What you are asked to do> Could you restate all of the records exactly, leaving out the pictures?

Collected data entries
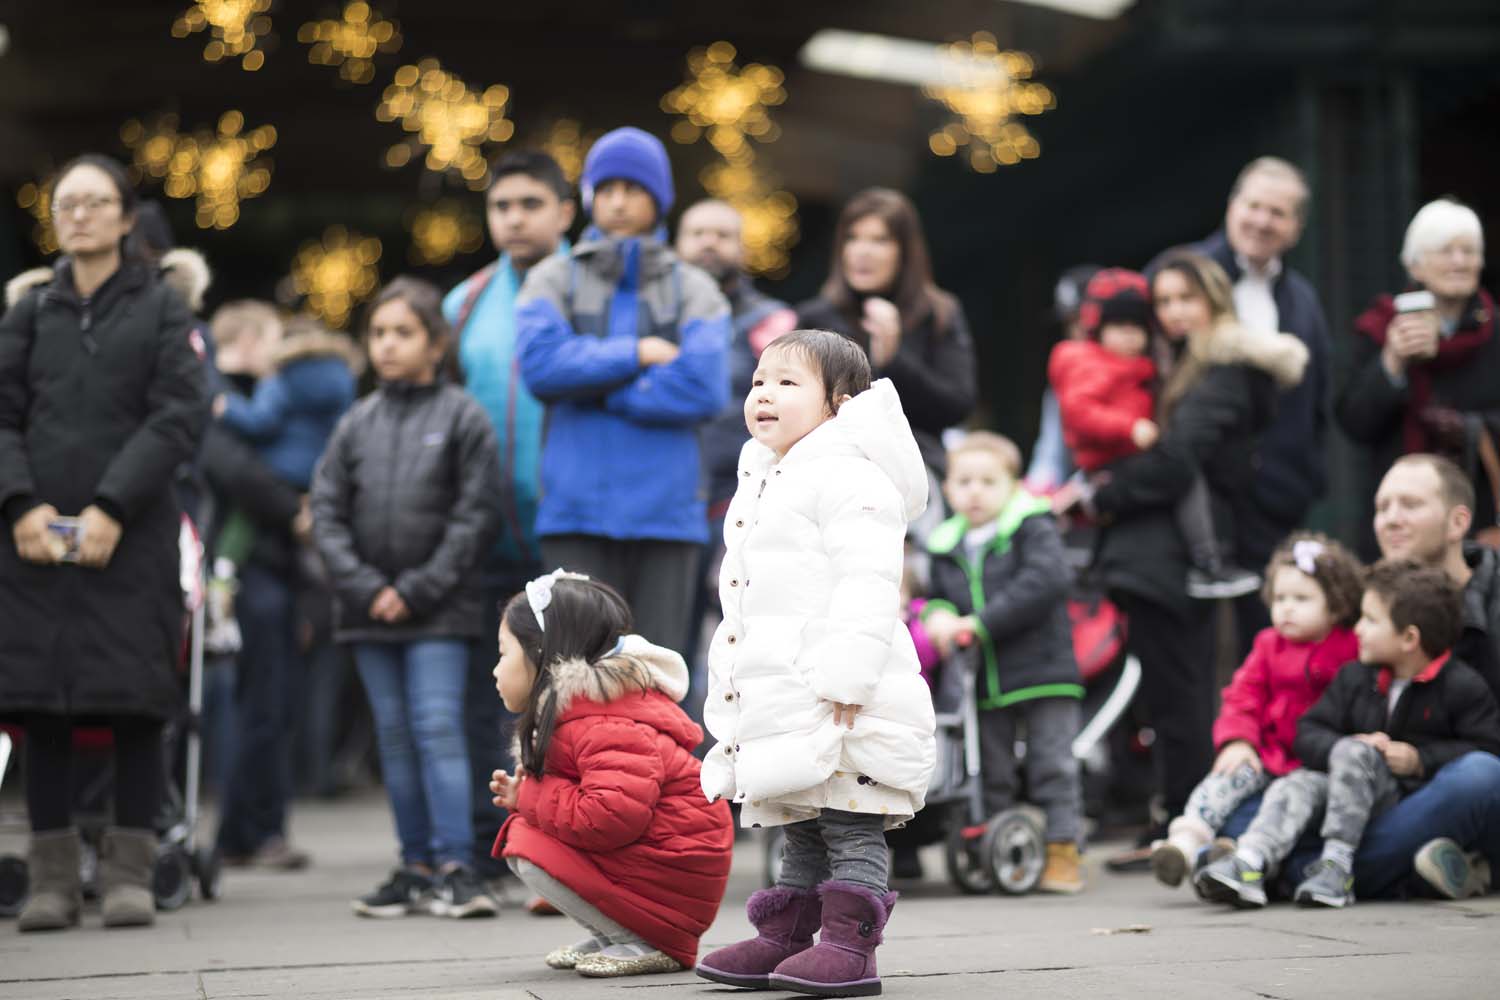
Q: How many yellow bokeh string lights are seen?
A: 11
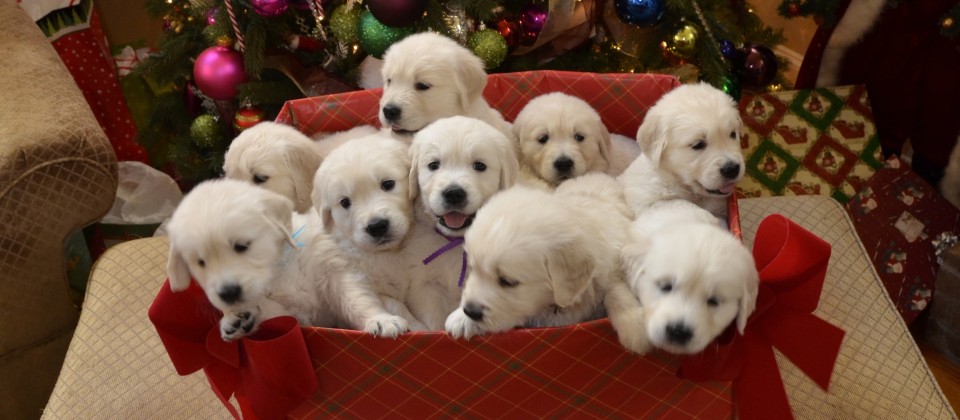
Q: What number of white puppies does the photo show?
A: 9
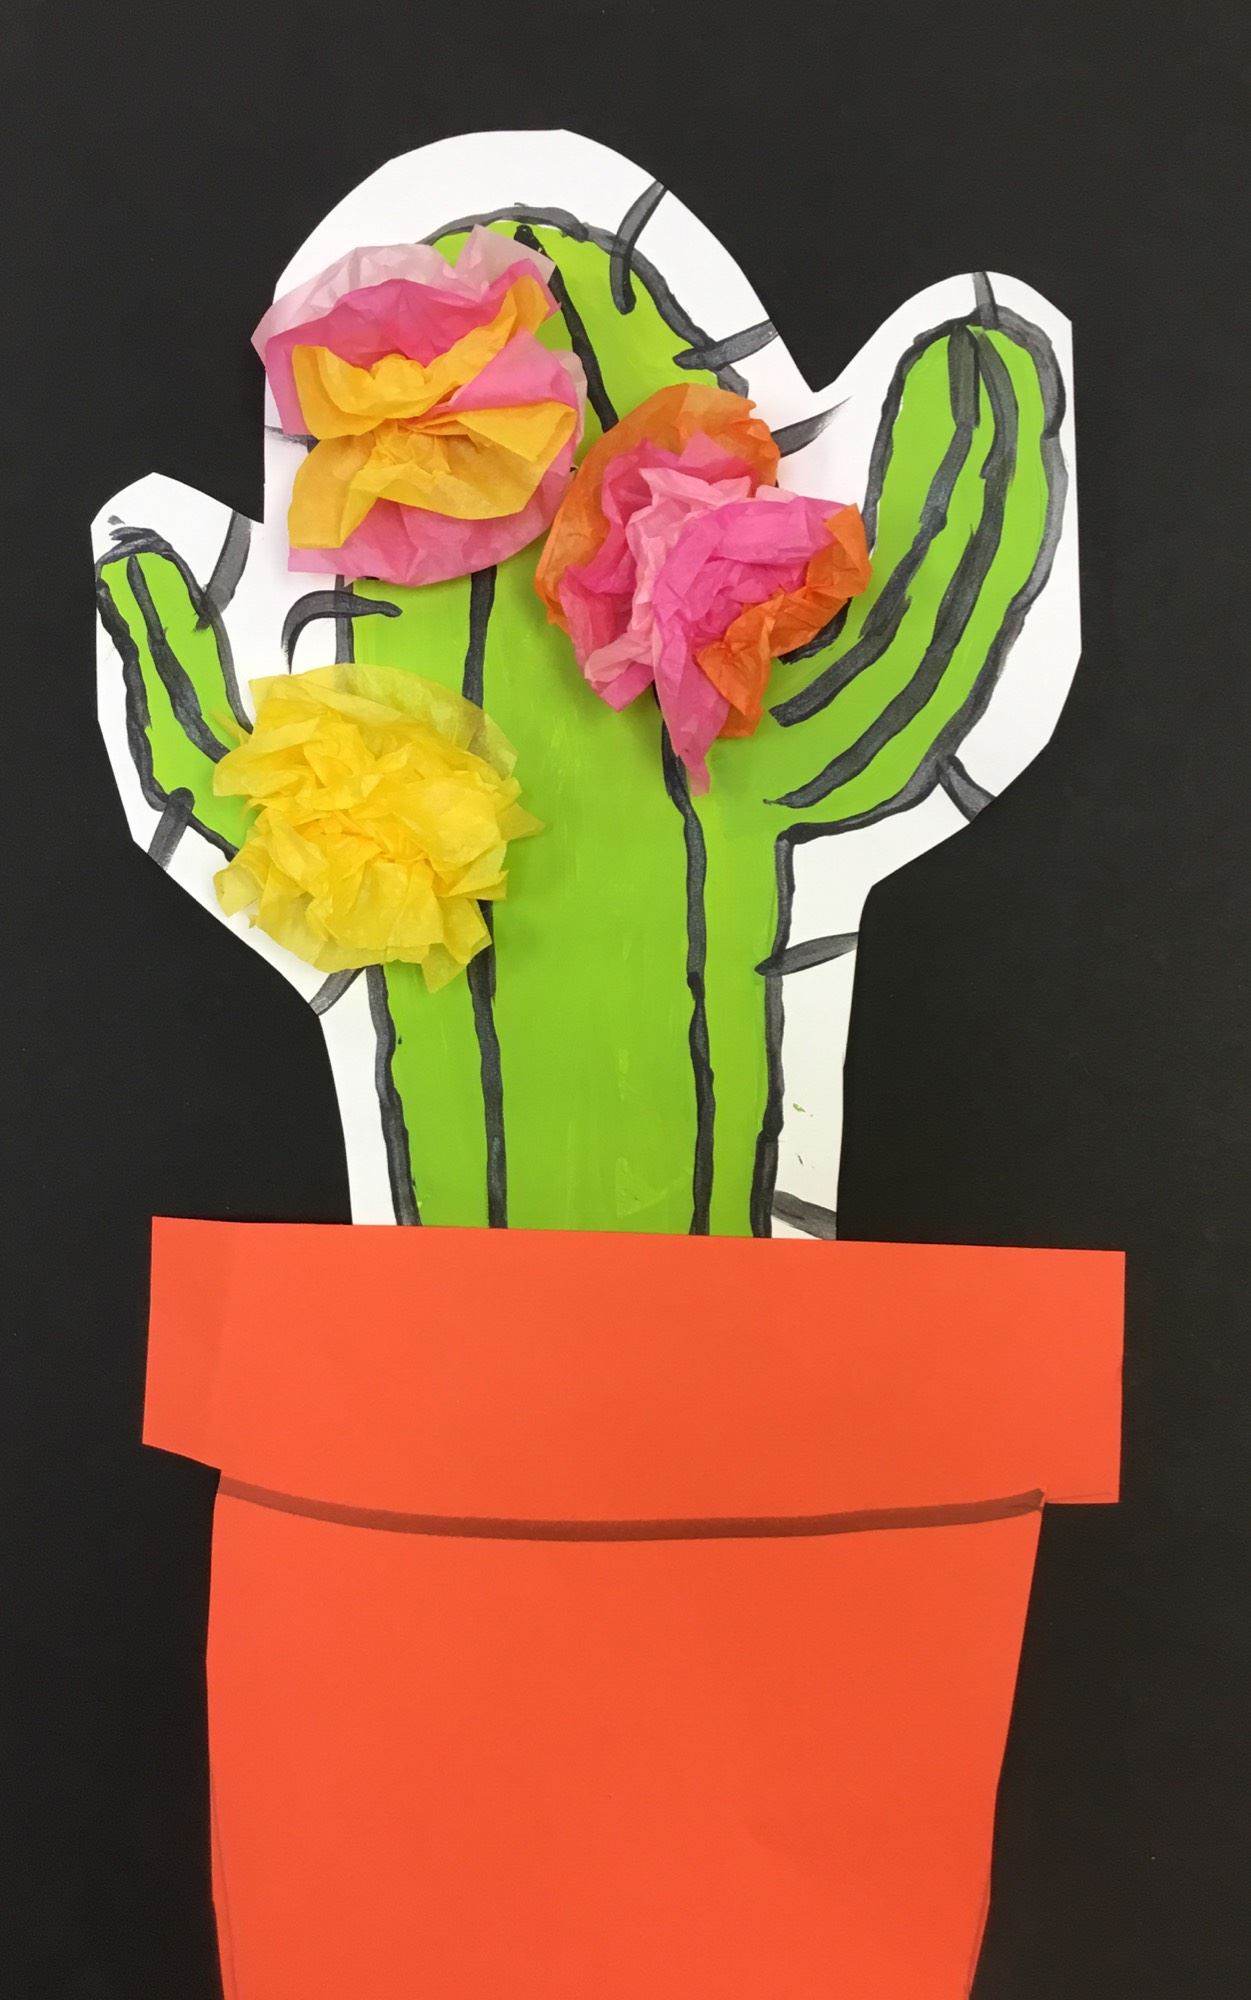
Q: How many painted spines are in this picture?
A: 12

Solution to the exercise>
Q: How many yellow bokeh string lights are seen?
A: 11
Q: What number of white puppies does the photo show?
A: 9
Q: How many painted spines are in this picture?
A: 12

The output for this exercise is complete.